But it’s not just the silliness that appeals. The weirdly time-distorting pacing of the soap opera is particularly effective in a show about the paranormal. The episodes are only 20 minutes long, so they whizz by, but the plot advances at a glacial pace, and there are generally two going at any given time. So it’s simultaneously undemanding and riveting. I would find myself sitting down to fold laundry and then suddenly realized I’d raced through five or six episodes. An ailing character might still be stuck languishing dramatically in bed despite the rapid resolution of an entirely separate plot. The effect is psychically soupy, lulling you into forgetting about the low-budget goofiness. I found myself sinking into the experience.

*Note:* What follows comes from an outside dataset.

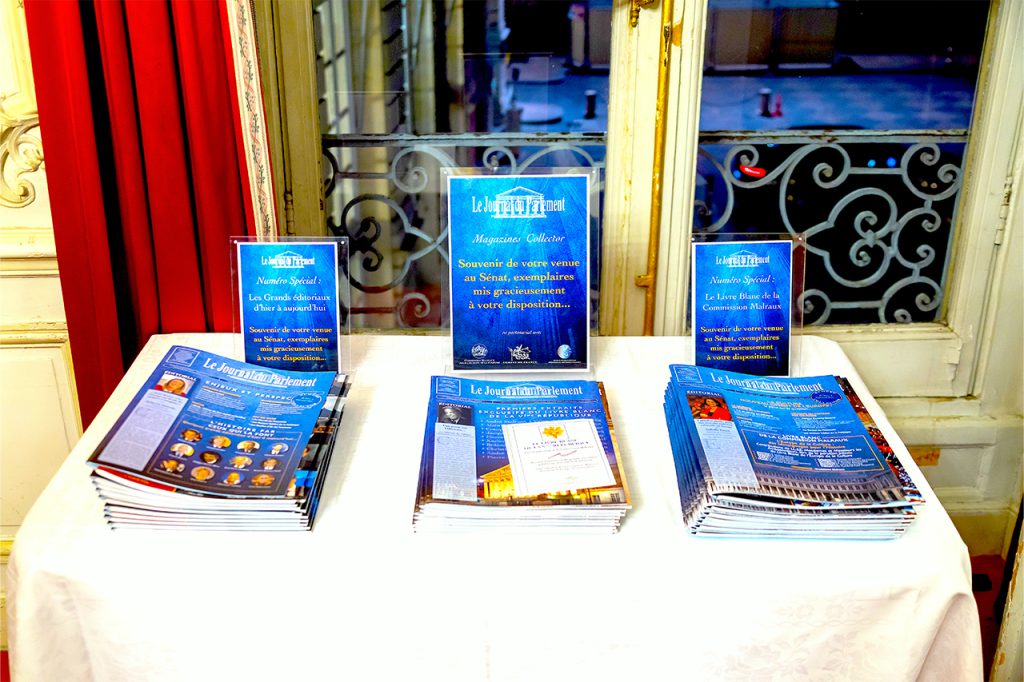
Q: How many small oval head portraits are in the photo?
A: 12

At one point, a young woman named Maggie Evans—whom Barnabas wants to make his vampire bride by brainwashing her into believing she’s Josette Collins, his 19th century fiancee who jumped off a cliff when she realized what becoming a vampire would actually mean—goes wandering the misty woods around Collinsport, making her way to a graveyard and the waiting Barnabas. She was clearly wandering through a soundstage, to the point that it looked like she was filming an Instagram story at Sleep No More. But somehow the sheer fakery of it all ultimately contributes to the atmosphere, even as you watch Frid bat a fake branch off his shoulder while he advances upon Maggie. And, too, all those introductory voiceovers are over fuzzy, shimmering images of the Collins family mansion, Collinwood, which means each episode plunges in with what looks like spectral found footage.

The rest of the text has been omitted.